> **Dataset entries**:
/---

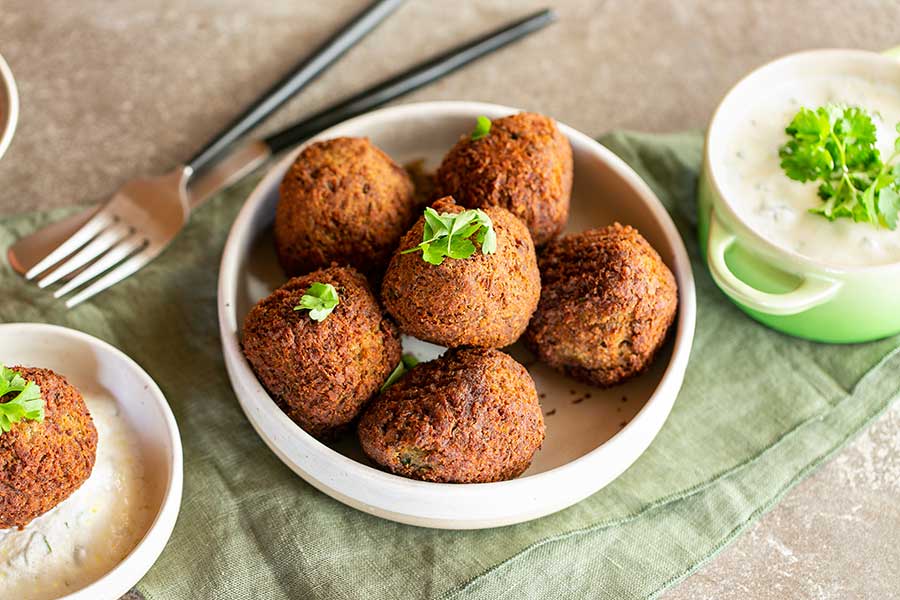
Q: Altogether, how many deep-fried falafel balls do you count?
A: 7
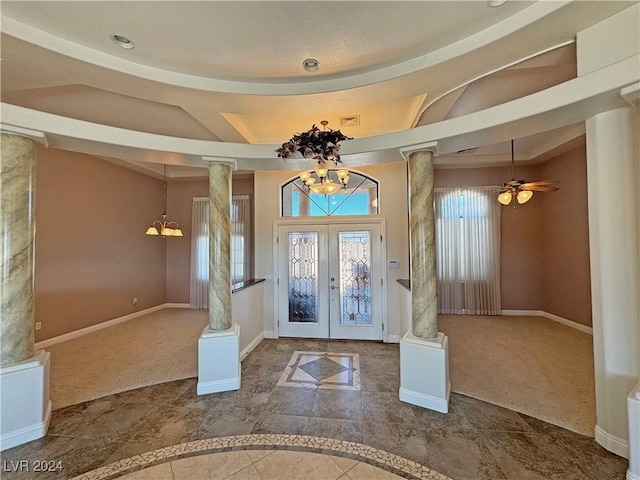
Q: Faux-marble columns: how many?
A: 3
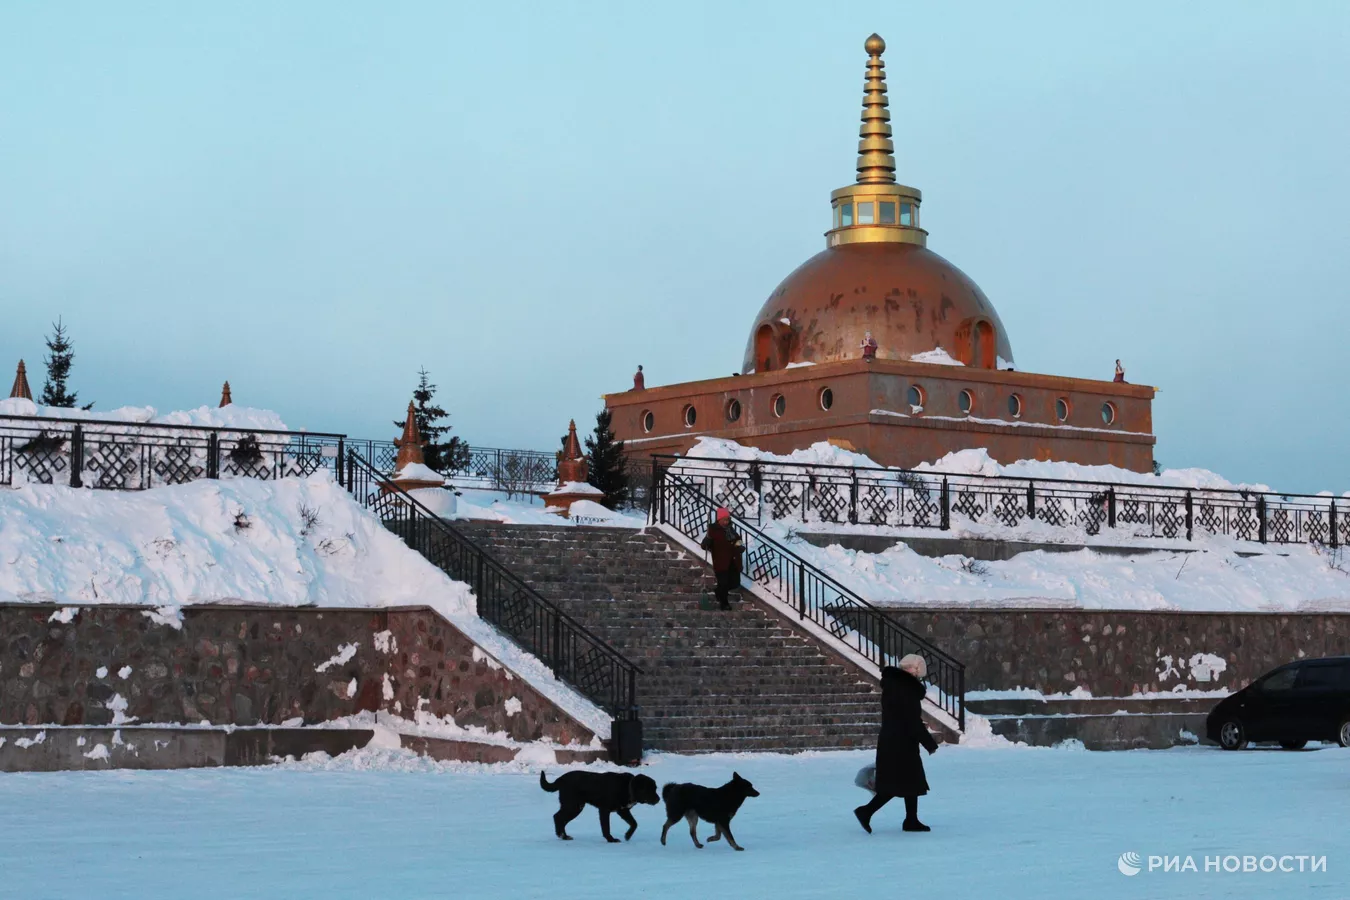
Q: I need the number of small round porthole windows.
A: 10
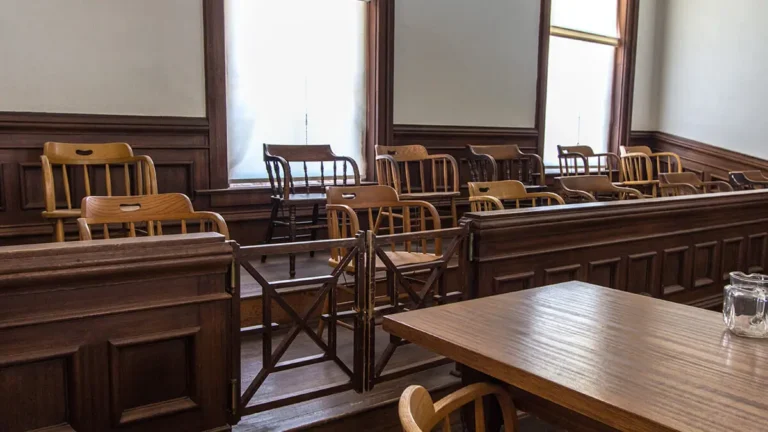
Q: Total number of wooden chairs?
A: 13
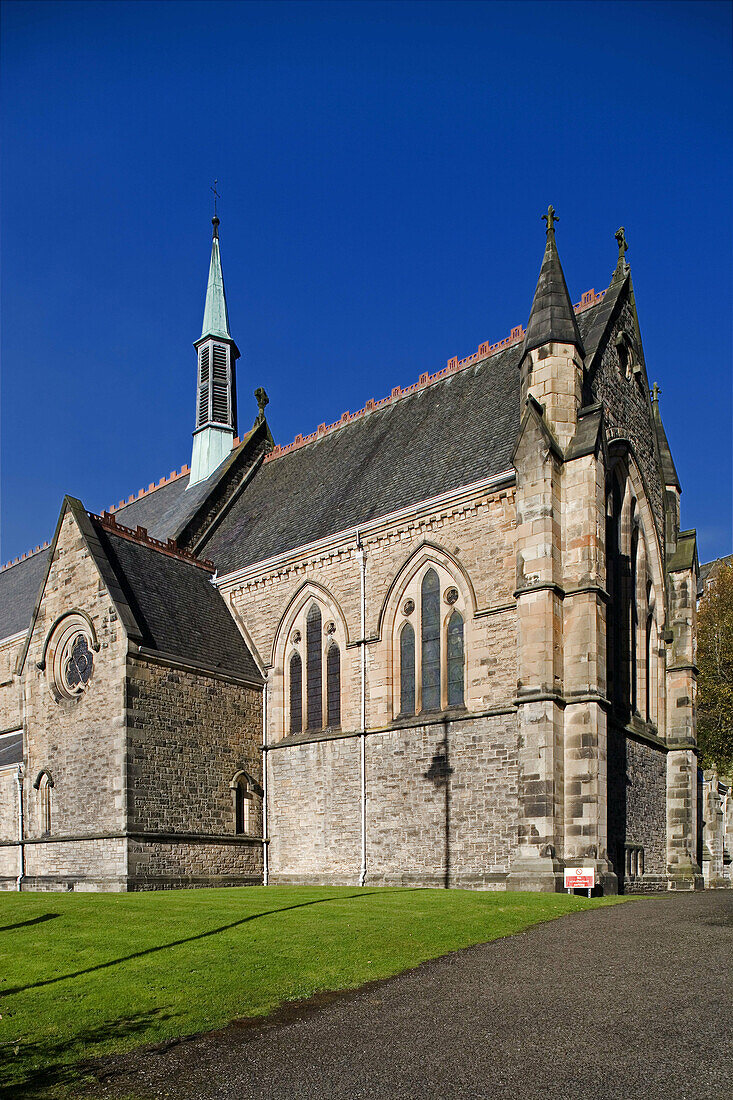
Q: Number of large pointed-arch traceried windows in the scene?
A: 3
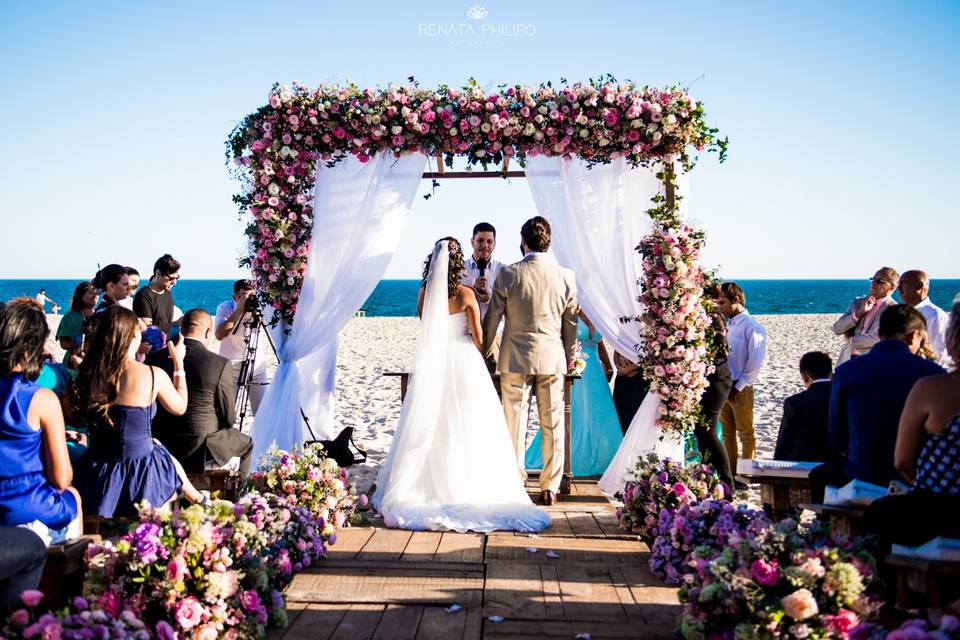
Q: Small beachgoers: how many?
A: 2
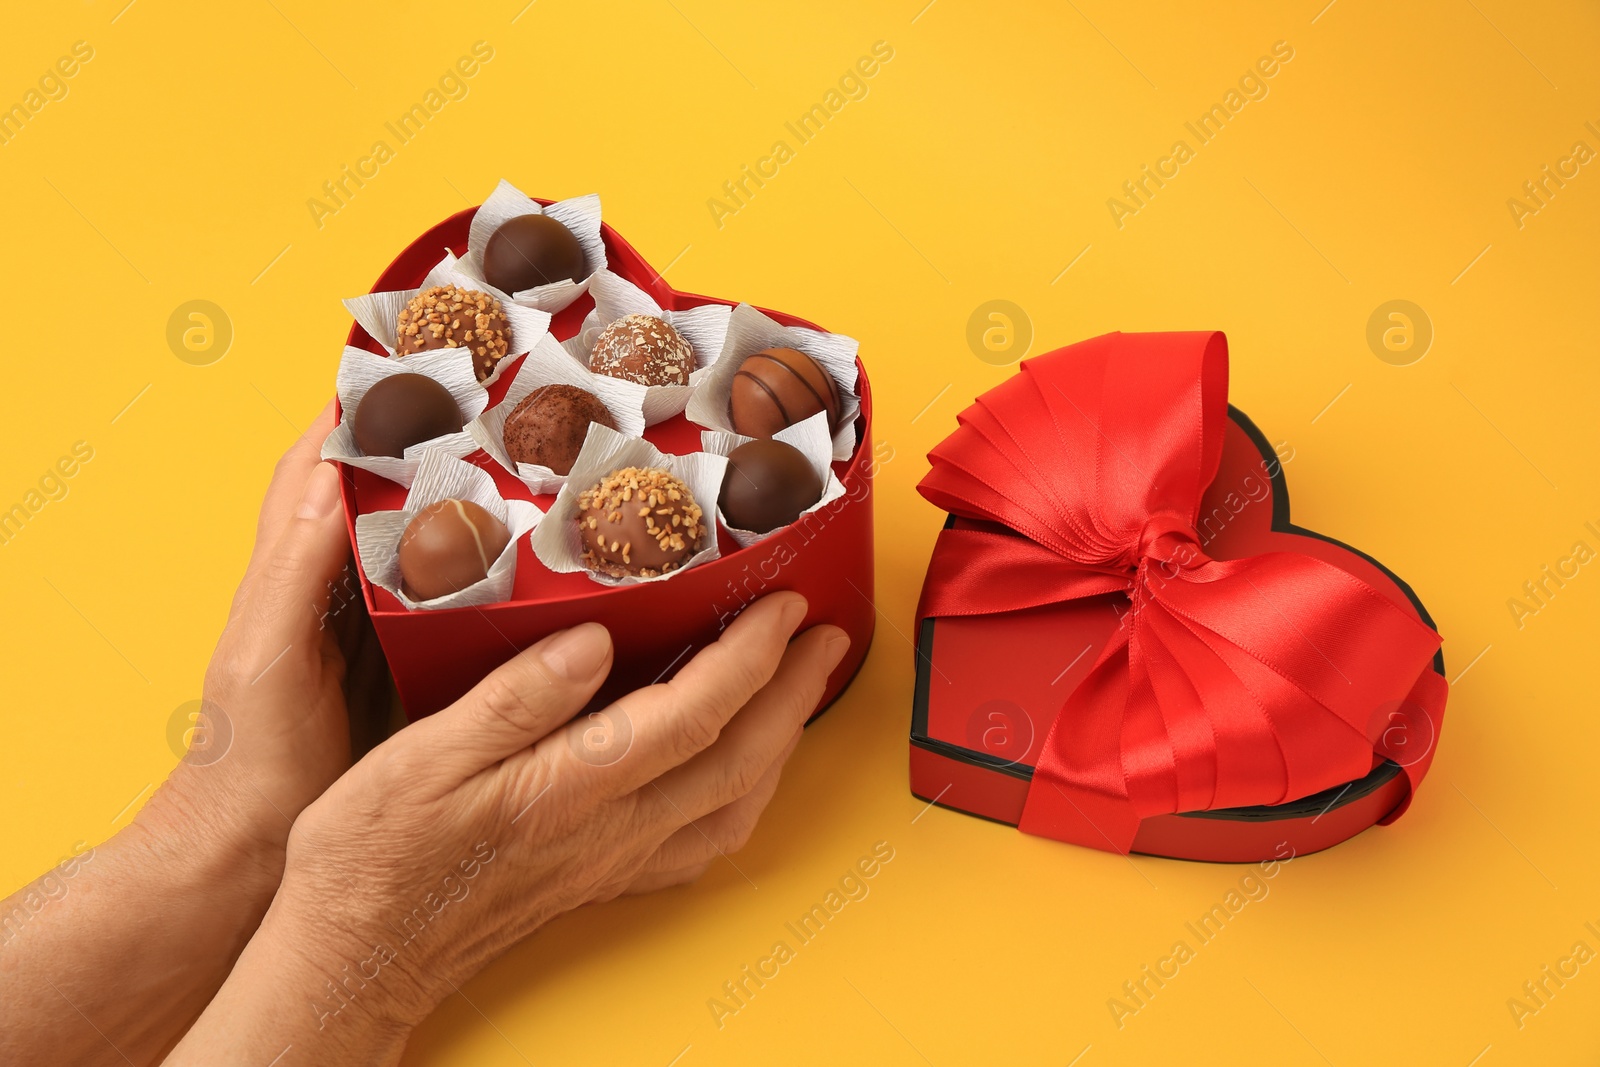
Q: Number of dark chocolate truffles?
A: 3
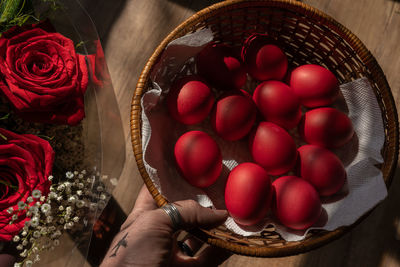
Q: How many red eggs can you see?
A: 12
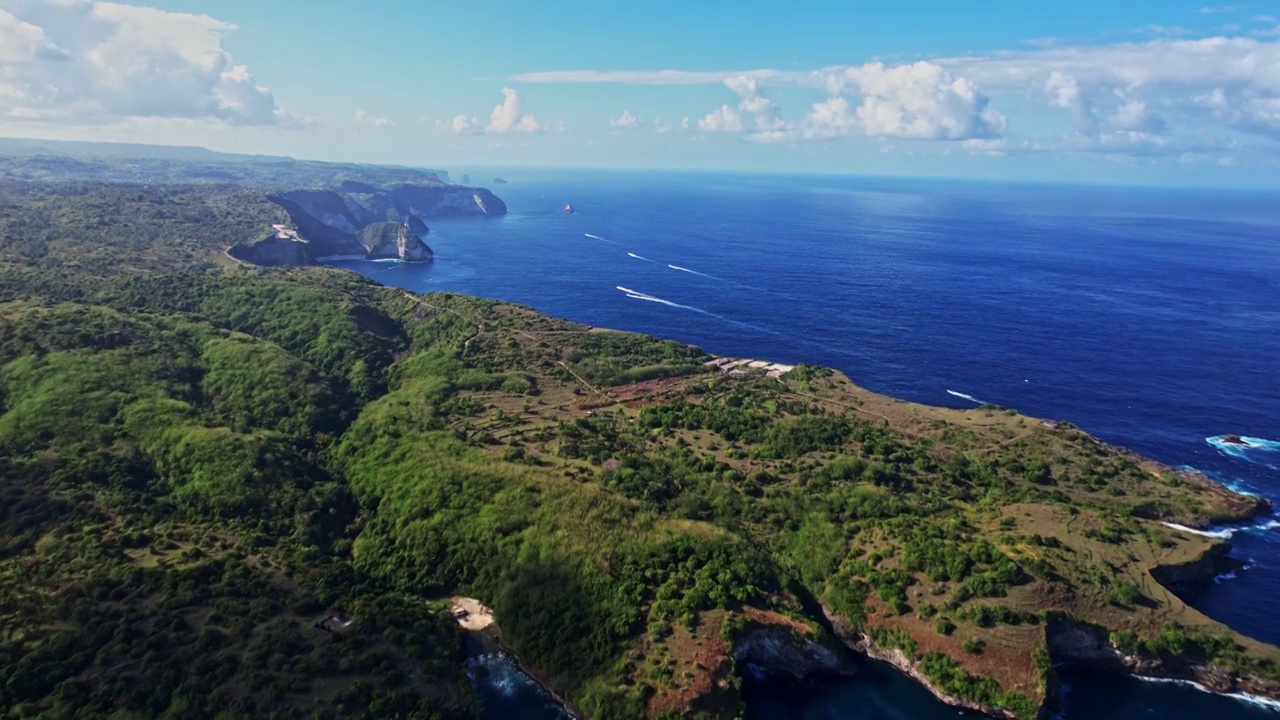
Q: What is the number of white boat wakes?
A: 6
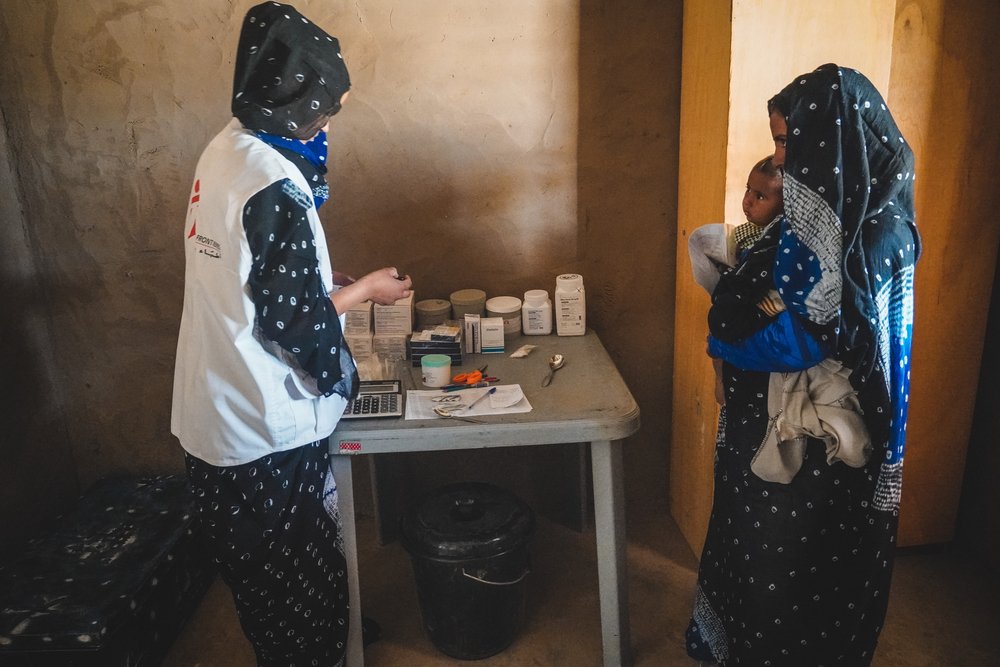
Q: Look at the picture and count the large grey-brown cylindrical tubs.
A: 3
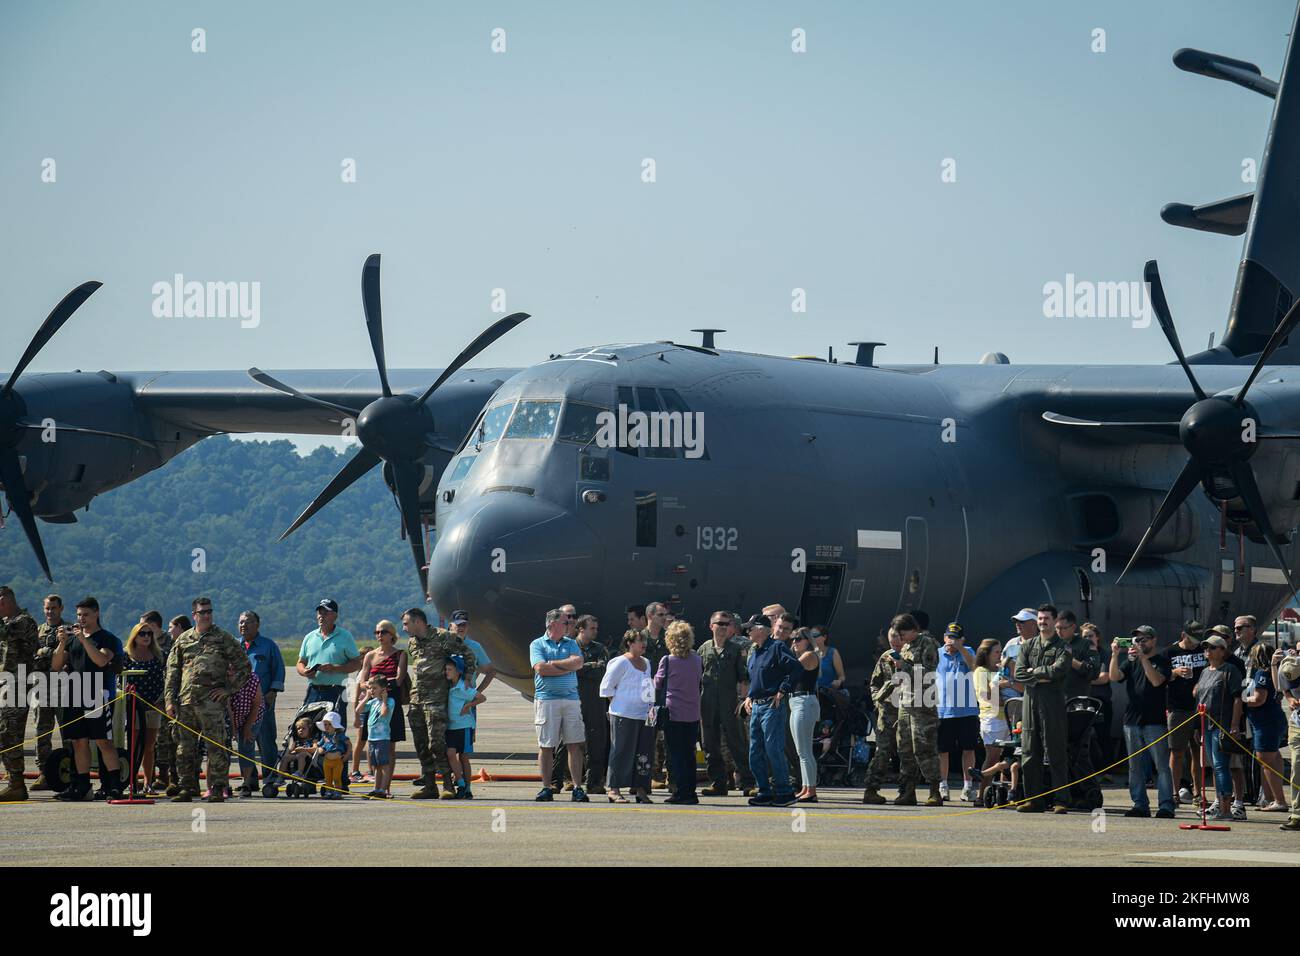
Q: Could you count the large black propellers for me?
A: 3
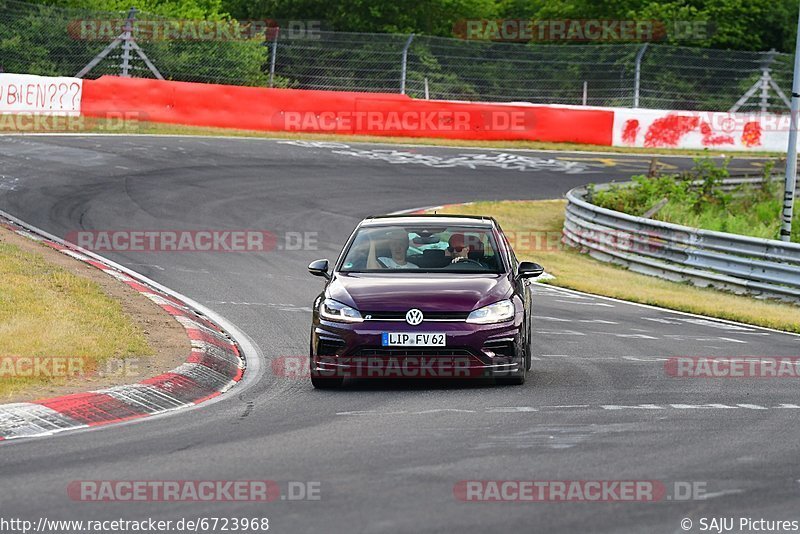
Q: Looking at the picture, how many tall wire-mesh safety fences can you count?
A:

\---

> **HOW TO COMPLETE THIS TASK**: For the string "many", filter the data and copy out each line where it occurs.

> **FINISHED EXERCISE**:
Q: Altogether, how many deep-fried falafel balls do you count?
Q: Faux-marble columns: how many?
Q: Small beachgoers: how many?
Q: How many red eggs can you see?
Q: Looking at the picture, how many tall wire-mesh safety fences can you count?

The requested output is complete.